21 November, 2010

"As a mother ..."

Lisa at Life Without Baby wrote about her initial response of wanting to help a motherless young girl.  I often feel that way when I hear about abused children, or see abandoned children on TV.  "I could help them!" my mind screams. 

I was sad that Lisa felt her response was irrational.  She said “just that second I wanted to take that little girl home with me.”  I don’t think this response was irrational at all - I know she never thought of kidnapping, she just wanted to mother and comfort the child - but it has got me to thinking.

There was an article in the newspaper earlier this year about a little girl who got stranded on a commuter train. A woman cared for and comforted the child, returning her - by an expensive taxi trip - a very long way back to the original stop where the distraught mother was waiting.  The good samaritan was quoted as saying "I just did what any parent would do." The headline said "What any parent would do."

As a childless mother, a woman with no children, one of the most insulting and isolating phrases I can hear is a woman saying, “as a mother, I ...”  So often this comes with the inference that “only a mother/parent can be compassionate/feel this way/react kindly/understand.” 

I accept that I don’t have the same experiences as a mother.  But I resent the implication that only a mother can feel for a child, only a mother (or parent) can understand that the mother in the article would have been terrified, that only a mother can be relied on to help.  I get so angry when I hear this.

Of course I know what the rescuer was saying - if her child had been stranded she'd want a good samaritan (like she was) to look after them.
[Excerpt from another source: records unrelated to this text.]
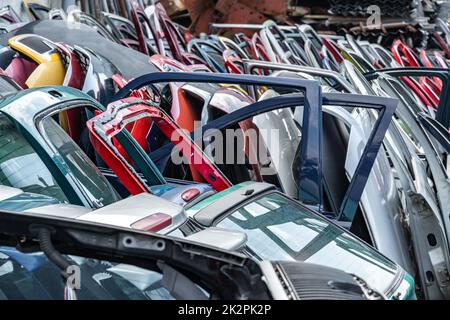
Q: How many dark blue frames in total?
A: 2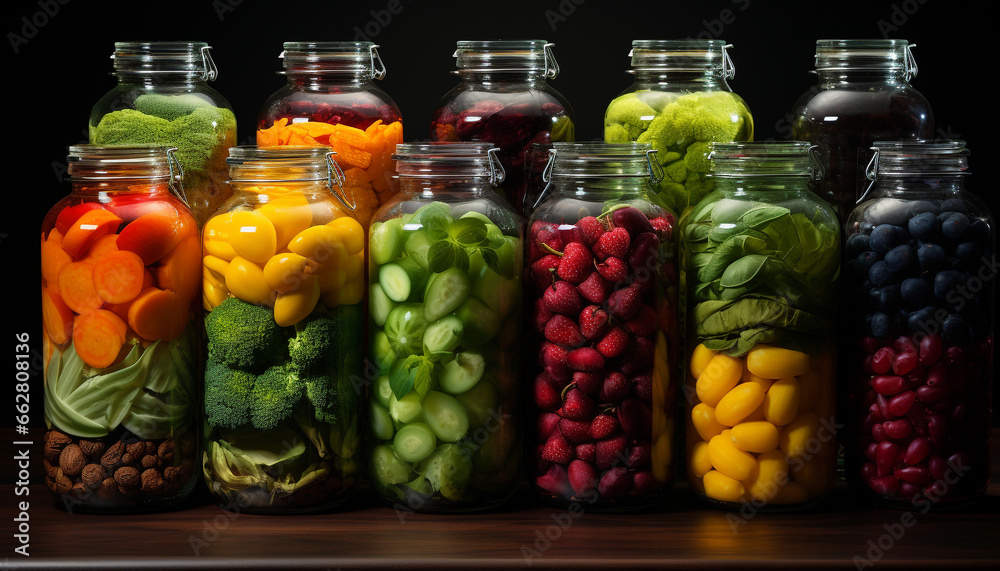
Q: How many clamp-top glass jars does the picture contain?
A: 11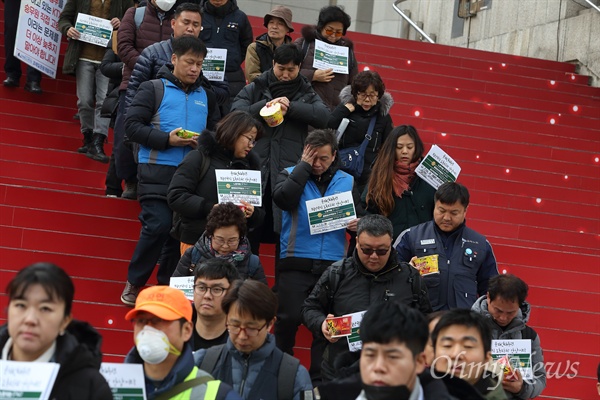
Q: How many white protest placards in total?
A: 12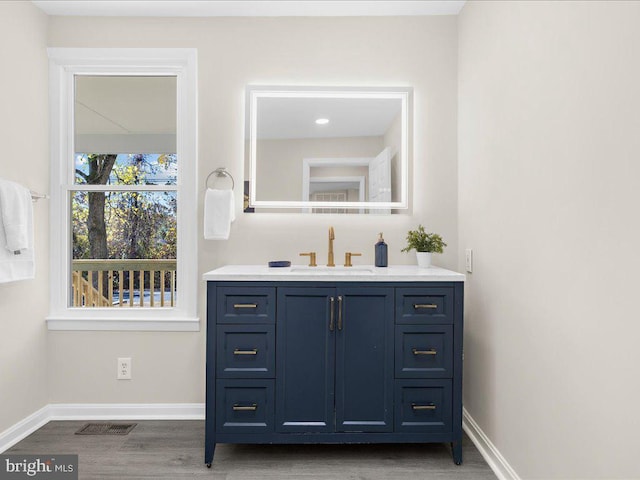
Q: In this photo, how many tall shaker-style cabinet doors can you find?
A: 2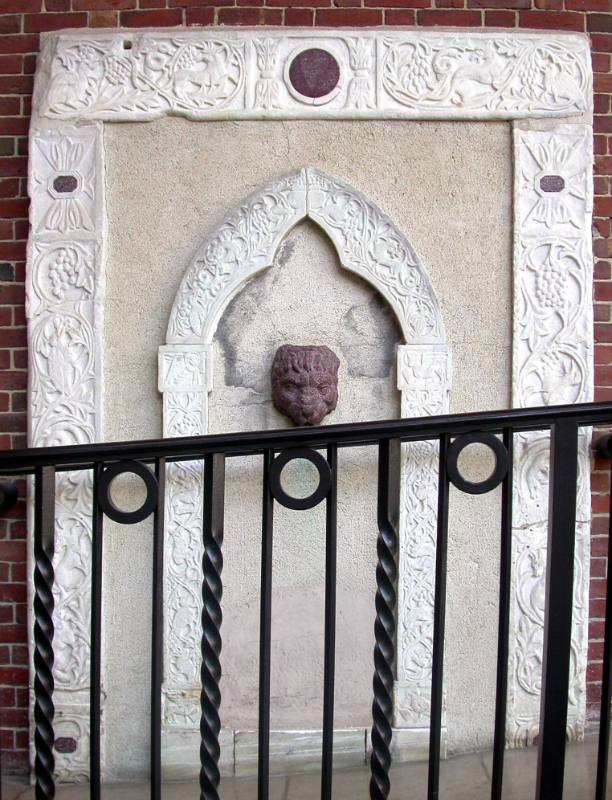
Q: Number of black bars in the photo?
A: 11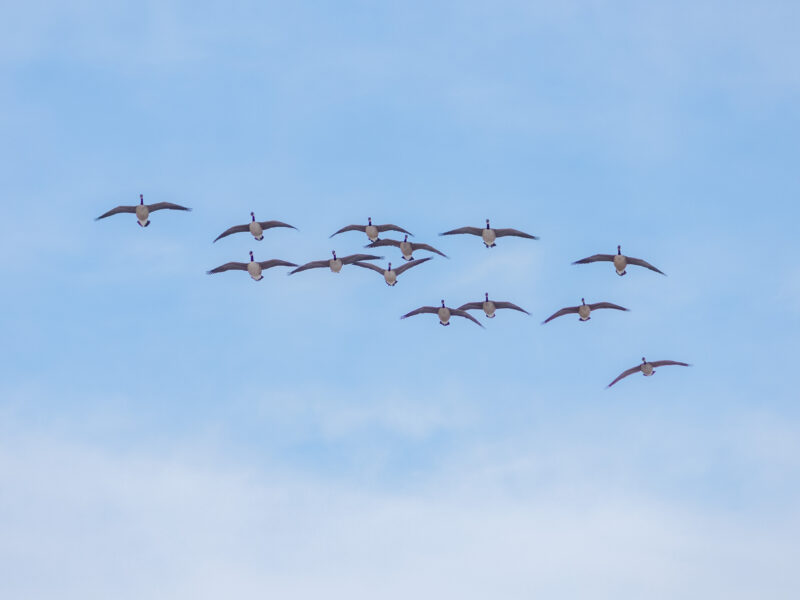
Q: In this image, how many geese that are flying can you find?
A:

That she could imagine what the child's mother was feeling.  But would she want just a parent good samaritan?  Wouldn't I do?  I get so insulted when I see someone say this kind of thing. As if people without children don't have the capacity to imagine the terror of the little girl and her mother. As if we wouldn't look after the child.  As if we don't have compassion, or commonsense.   
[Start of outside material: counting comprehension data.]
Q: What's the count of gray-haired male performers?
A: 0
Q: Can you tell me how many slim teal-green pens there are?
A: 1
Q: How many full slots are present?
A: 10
The comment "as a parent" or "as a mother" implies too that these people wouldn't have had this compassion for the child before they had become parents.  Really?  I doubt that.  And what about the parents that are so awful that you wouldn’t want any child to be in their company for ten seconds, let alone 30 minutes? Are they better just because they can say "as a parent ..." and nod smugly?

Of course people who use these phrases don't intend offence.  But it offends nonetheless, and hurts to the bone. "No," I feel like saying. "You didn't do it 'as a mother.'  You just did what any decent human being would do."   What Lisa wanted to do to comfort the child in her class.

But it still feels as if parents think we - the childless - are not decent human beings because we don't  have children. 

3 comments:

  1. I've had your blog page open in a window for a couple of hours now, as i try to make/think of an appropriate response.

    I can't seem to come up with one, except to say, i'm reading, an what you say touches my heart. Thank you for sharing.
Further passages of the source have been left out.